So much has been written about the burgeoning happiness movement within the ever-expanding field of positive psychology, it’s hard to keep up.

What scientists have discovered is that practices like compassion, gratitude, positive thinking, meditation, and kindness are not only good for your health and well-being, they’re especially good for business.

While we know that leaders are partly responsible for setting the right conditions for employee happiness, employees have to be held responsible for making wise choices to ensure their own happiness, no matter what curve balls life throws their way.

While combing through my own research and notes on what successful and happy people do, it struck me how intentional they are in working the happiness advantage, putting emphasis on choosing the right mindset and literally training their brains to become happier and more optimistic. It’s a lifelong commitment.

Here are seven habits of the happiest people, which will make the rest of us perpetually jealous if we don’t hop on the wagon and join them.

1. Keep a gratitude journal.

Each morning for 21 days, write down three new things for which you are grateful from the previous day. Perhaps something about your co-workers, a recent project that impacted your organization, your advancing career path, or something that is working really well for you. Popular psychologist Shawn Achor, who tuned me into this two-minute exercise, says the reason it is so powerful is that you’re training your mind to scan for positives instead of negatives. He says–and get this–this specific activity is the fastest way to teach optimism. No joke! It will significantly improve your optimism even six months later, and raises your success rates significantly.

2. Spend money on shared experiences.

Several studies found that happiness comes from experiential purchases that involve other people, like taking in a play, shooting a nine-hole round of golf, or going out to dinner or coffee. Happy people that do this as lifestyle improve their well-being more than if they were buying material possessions. The researchers found that it’s “less the doing that creates happiness than it is sharing the doing.

3. Stay in the present.

When you ruminate about past failures, tragedies, and disappointments, or obsess too much on the future, you prevent yourself from fully enjoying life in the here and now. Happy people aren’t perfect — they experience pain like anyone else. But once they heal and recover, they let go of grudges, anger, pain, and fear because those things no longer serve them.

4. Stay connected to others.

In all my years coaching clients, I found that those who are more isolated are typically depressed and unhappy. On the flip side, the happiest people are in close connection with friends, co-workers, and family; they invest in new friendships and build new networks to give them the security and support system to get through hard times.

5. Be a compassionista.

In empathy, feeling what another person feels brings two people closer and trust develops. Compassion takes it up a considerable notch. It’s objectively defined as “walking a mile in another person’s shoes.” It’s being an active participant in helping another person move through struggles. On a leadership level, a notable practitioner of “compassionate management” is none other than Jeff Weiner, CEO of LinkedIn. He believes every leader should try to do everything in their power to remove the pain and alleviate the suffering of employees.

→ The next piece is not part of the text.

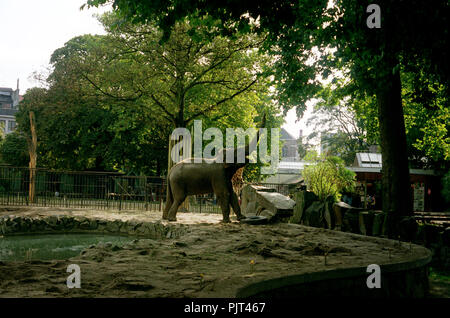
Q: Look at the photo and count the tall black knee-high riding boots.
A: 0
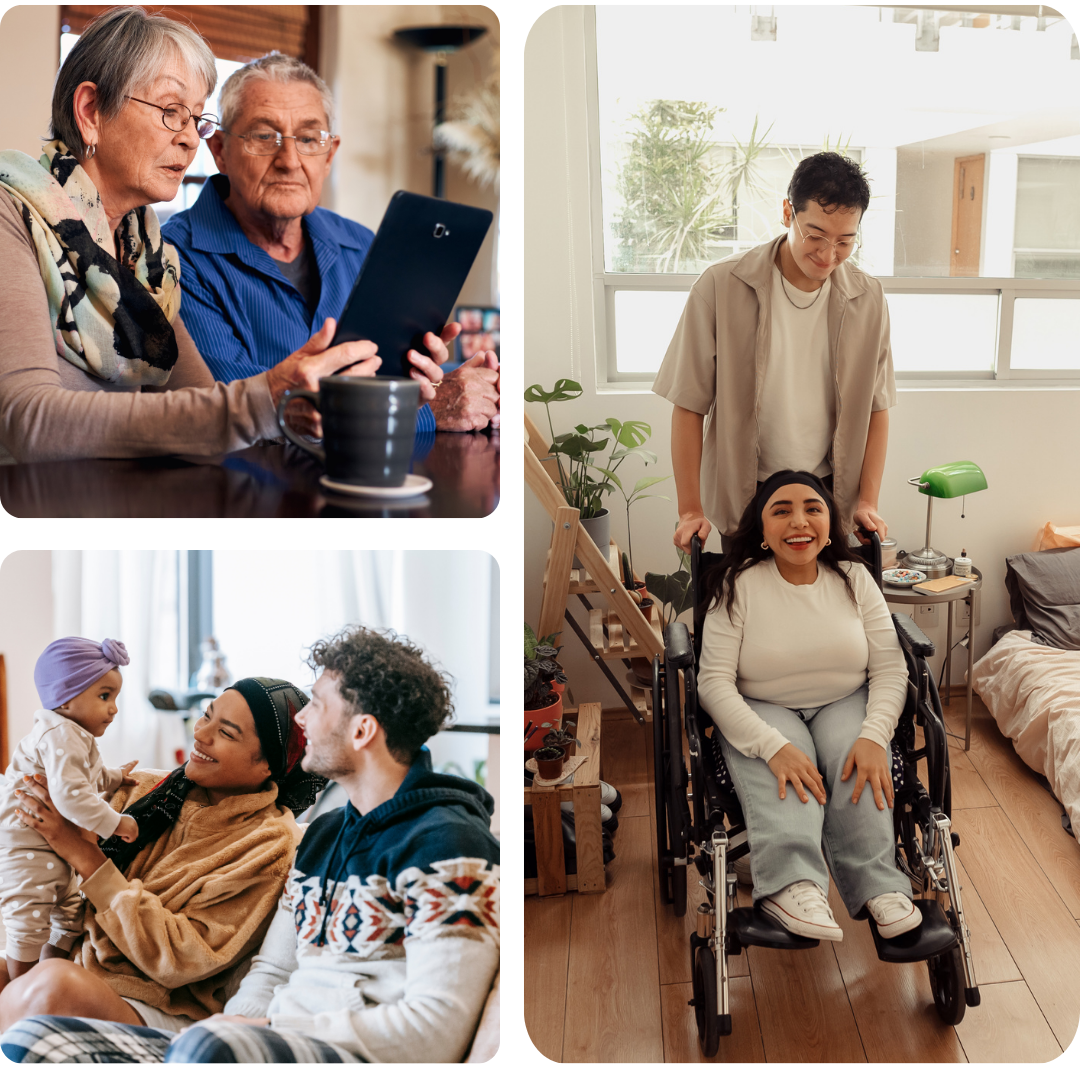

6. Have good emotional boundaries.

Negativity is rampant. We can’t scroll Facebook updates before being hammered by someone’s political rant or hatred. Happy people remain in the positive because they control what they let in — whether on social media or in people interactions. So take the stand of a happy person: Protect yourself by limiting exposure to negative things and negative people; seek out friendships with people who will lift you up; and read stories about the good things happening around the world.

7. Ask for help.

A happy person has a healthy ego. She or he has that perfect balance of self-confidence coupled with personal humility enough that, when things go above their heads or get beyond their capabilities, they ask for help. Assuming you’re not in a toxic work environment, asking for what you need is the surest way to get it.